A transferência de 30 presos prometida pela Secretaria de Segurança não deve resolver o problema, apenas evitar uma rebelião imediata, de acordo com a promotora.

"Momentaneamente ela é extremamente necessária e imprescindível para evitar uma rebelião que iria acontecer. A tensão estava muito grande. Não é uma solução, é uma medida paliativa. Hoje já vão entrar vários presos novos. Desses 30, provavelmente, até segunda-feira já serão repostos uns 10 ou 15 desses", afirma.

Presos feridos, baleados e doentes são encaminhados à delegacia logo após tratamento em hospital, mas ainda com ferimentos em condições de tratamento. Isso facilita a contaminação por vírus e bactérias.

Interdição

Nesta quinta, o Ministério Público entrou com nova ação para reiterar o pedido de interdição do 8º DP. em novembro de 2015, a Justiça do Paraná determinou a interdição das carceragens da Delegacia de Furtos e Roubos de Veículos (DFRV) e do 8º DP de Curitiba. Na época, conforme a Justiça, o 8º DP tinha 29 detentos em celas que deveriam ter, no máximo, oito pessoas. Já o setor de presos comuns da DFRV, estava com 35 detentos em celas destinadas a apenas quatro.

A decisão, porém, foi revertida em seguida pelo Tribunal de Justiça do Paraná após recurso do governo no Estado.

Governo está ciente

Por meio de nota, a a Secretaria da Segurança Pública e Administração Penitenciária do Paraná, assim como a direção da Polícia Civil e do Departamento de Execução Penal, afirmam que estão cientes do problema de superlotação e das fugas registradas nas carceragens das delegacias do Estado.

De acordo com a nota, é importante salientar que já houve avanços: no início de 2011 a Polícia Civil gerenciava em torno 14 mil presos e hoje o número é de aproximadamente 9 mil e 500.

Semanalmente, o Comitê de Transferência de Presos, que conta com representantes do Poder Judiciário e do Ministério Público, autoriza a transferência de delegacias para o sistema prisional. No entanto, as vagas só são abertas com a saída de presos e, para isso, é preciso autorização do Poder Judiciário.
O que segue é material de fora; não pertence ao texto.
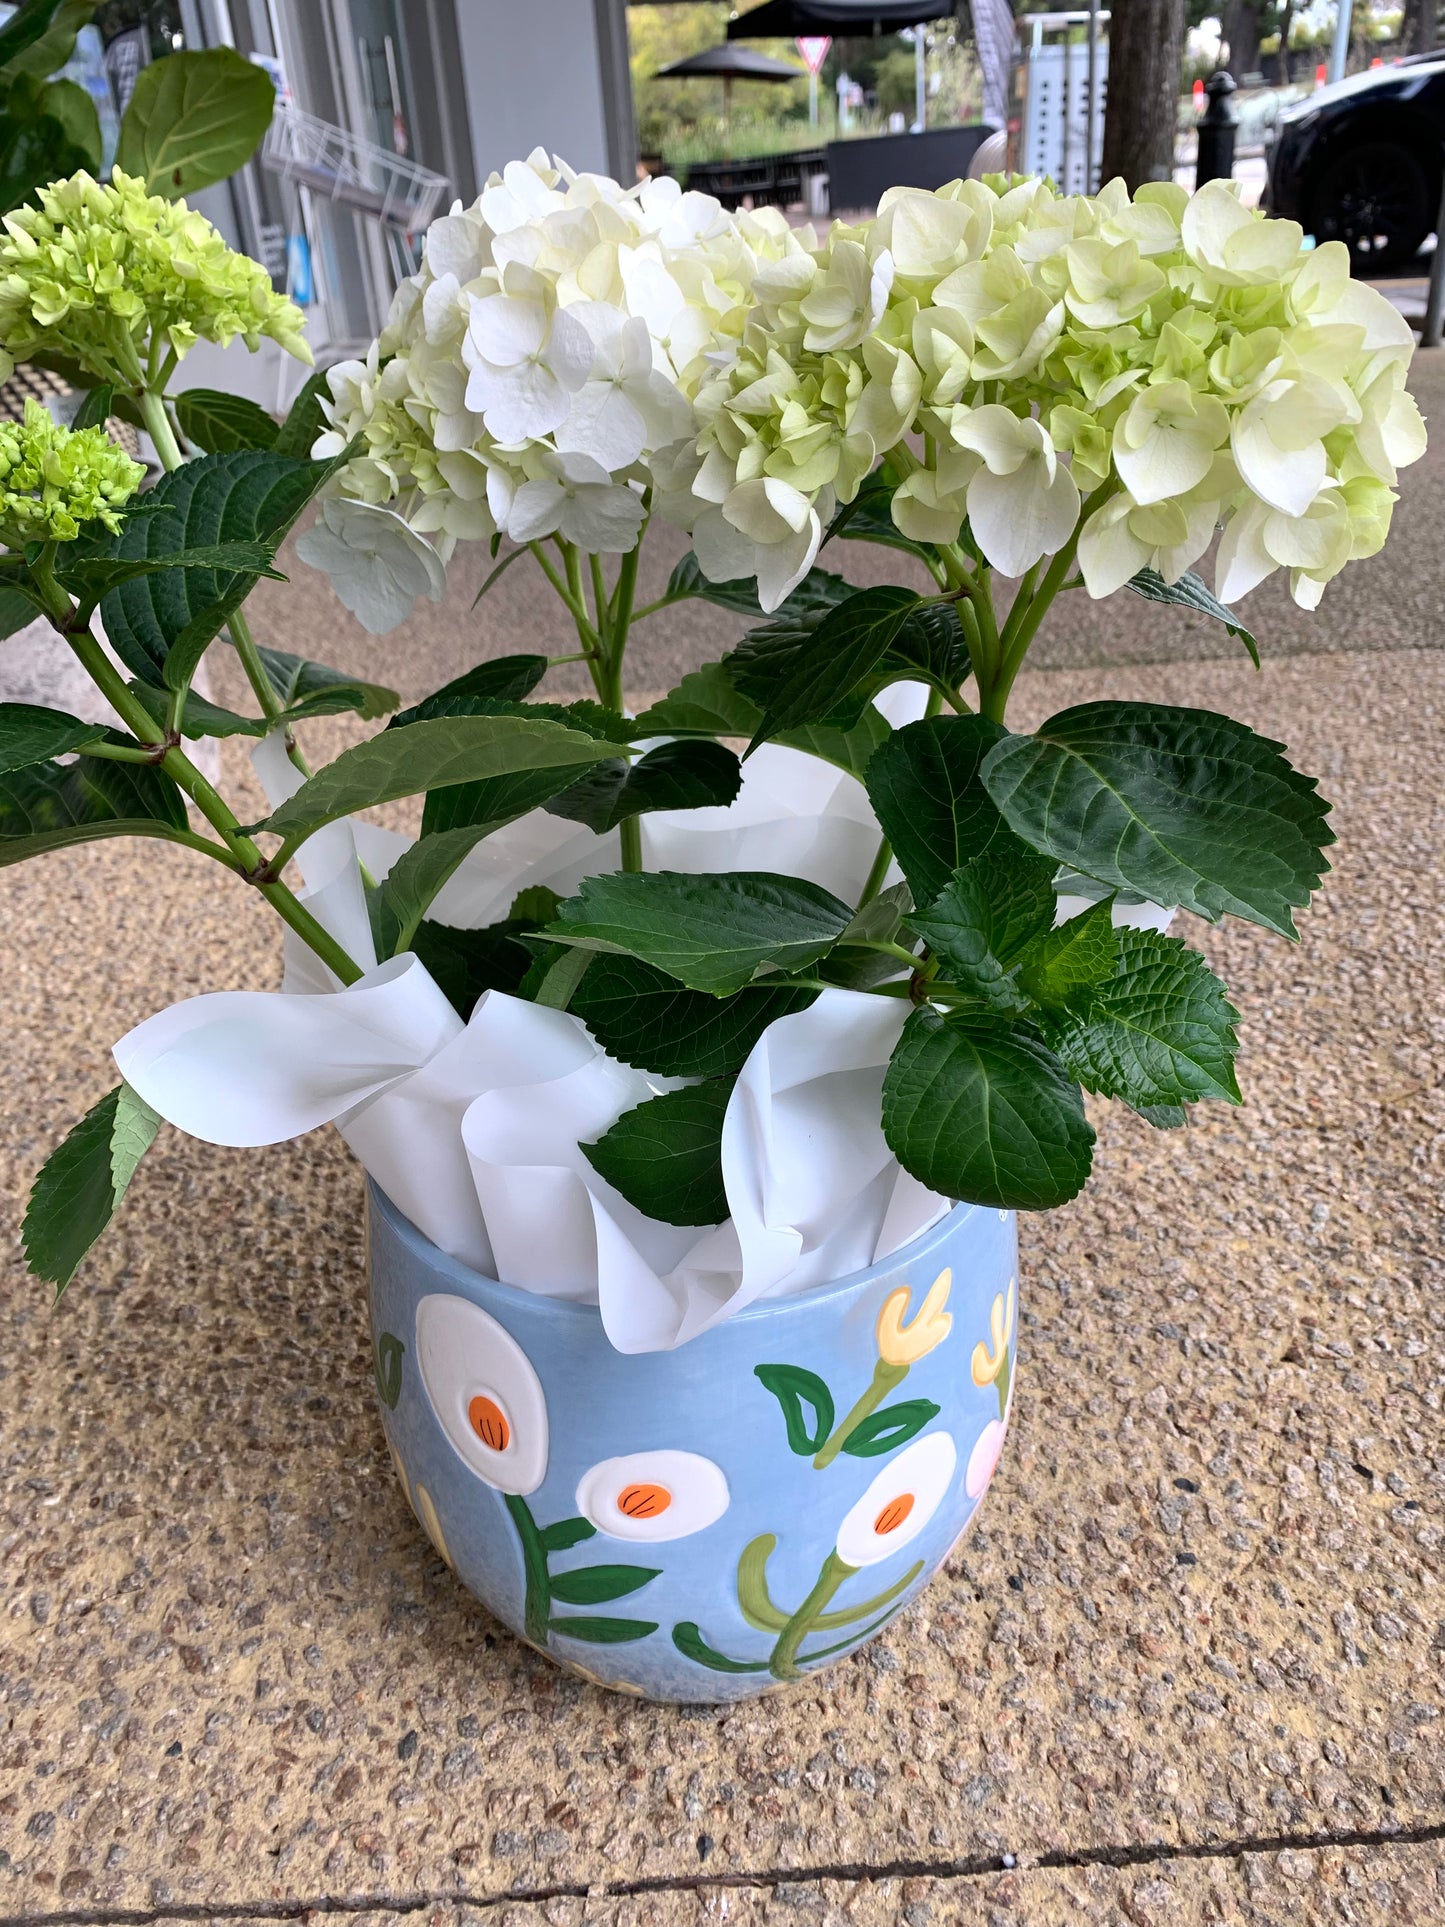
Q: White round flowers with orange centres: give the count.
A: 3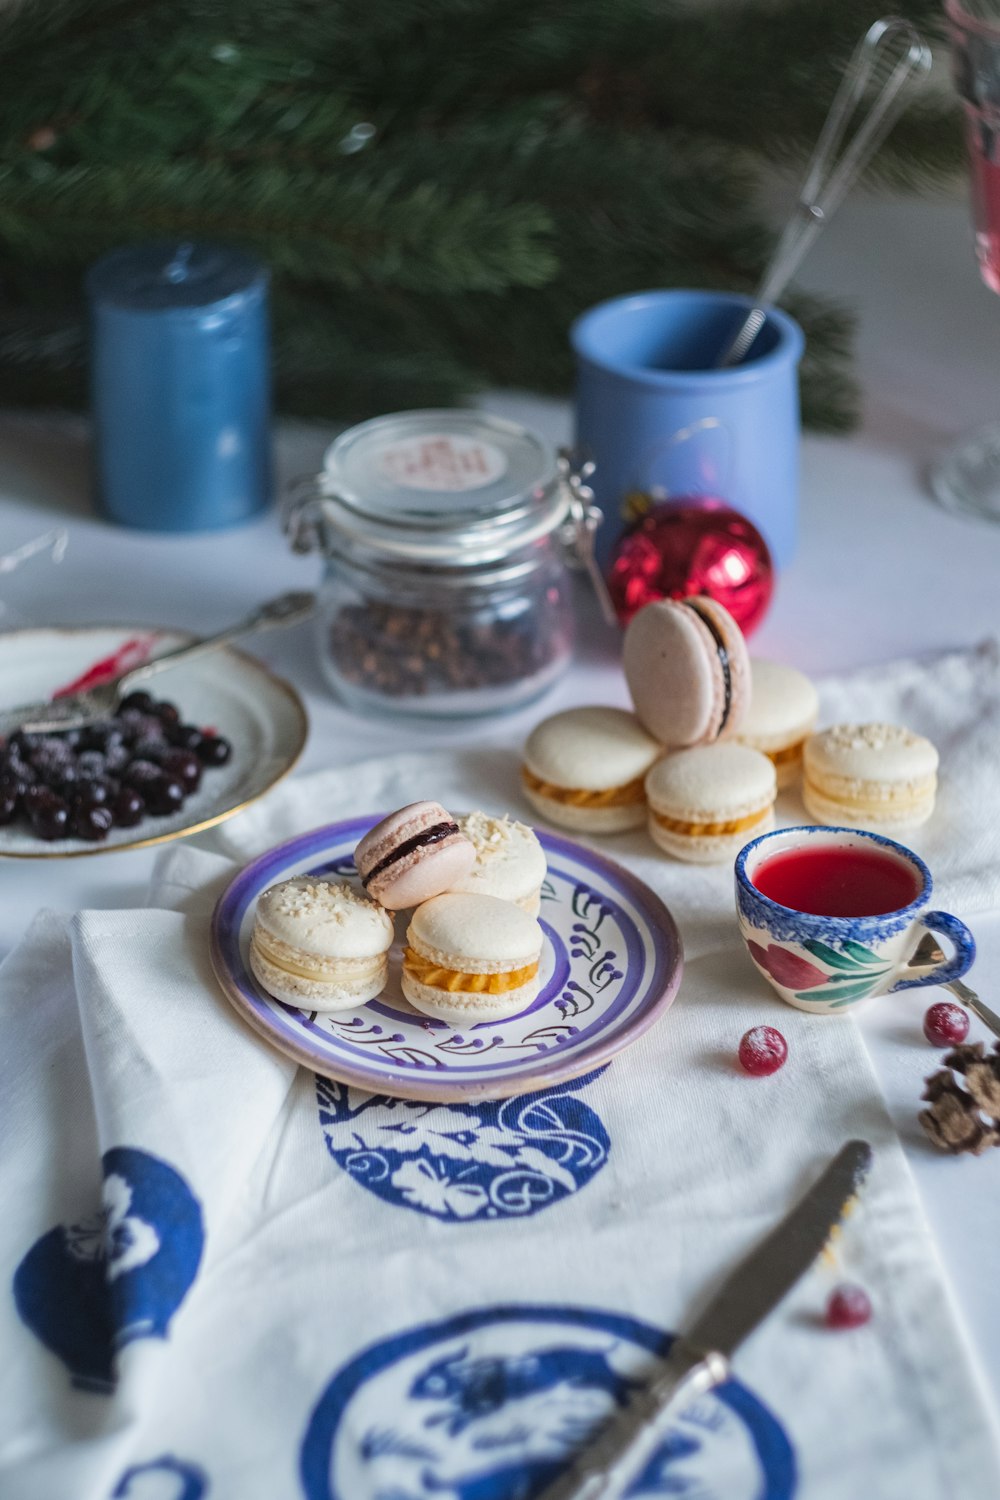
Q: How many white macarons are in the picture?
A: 7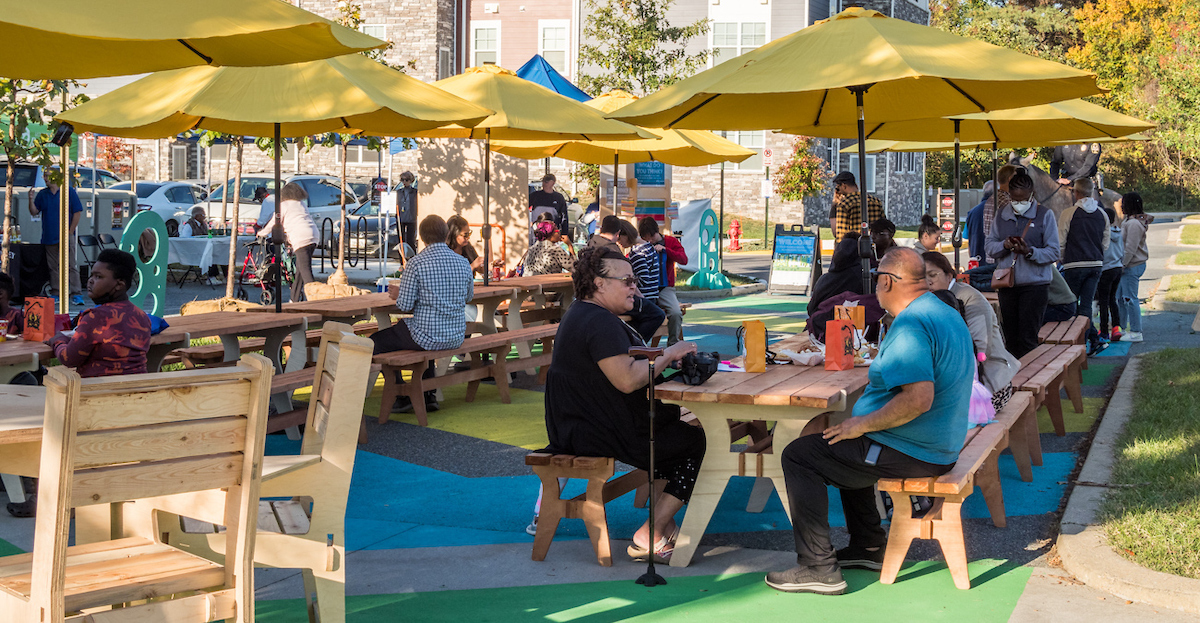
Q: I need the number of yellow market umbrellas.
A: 7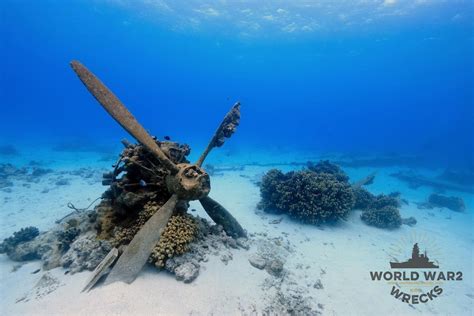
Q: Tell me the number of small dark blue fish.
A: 1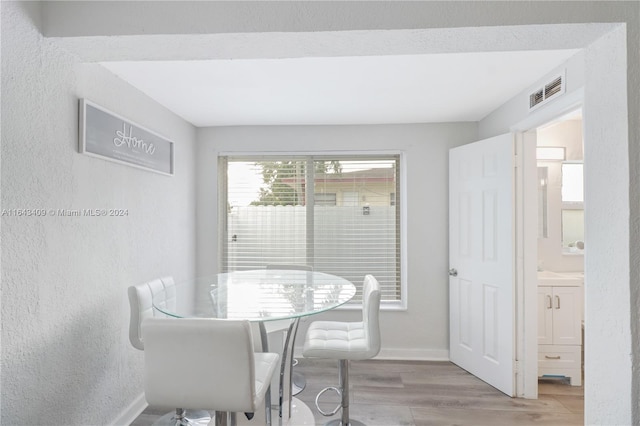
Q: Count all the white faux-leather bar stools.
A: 4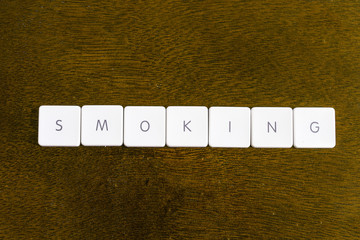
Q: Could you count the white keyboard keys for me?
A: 7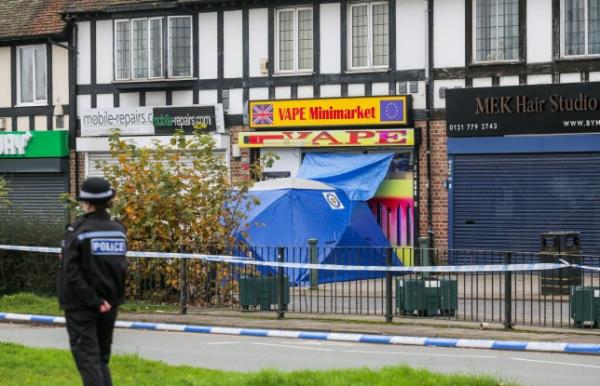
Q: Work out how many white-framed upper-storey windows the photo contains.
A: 6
Hoje, em torno de 400, que estão em penitenciárias, já estão aptos a progredir de regime, mas aguardam decisão judicial.

De acordo com a Secretaria de Seguran, outro problema que resultou na superlotação foram três rebeliões ocorridas em 2014 e 2015 – duas em Cascavel e uma em Londrina -, que resultaram na perda de cerca de mil vagas nas penitenciárias. Há três anos, a Sesp afirma que a solução para o caso de superlotação é o início das obras de construção e ampliação – previstas para os próximos meses. Serão abertas cerca de 7 mil vagas com essas novas unidades prisionais.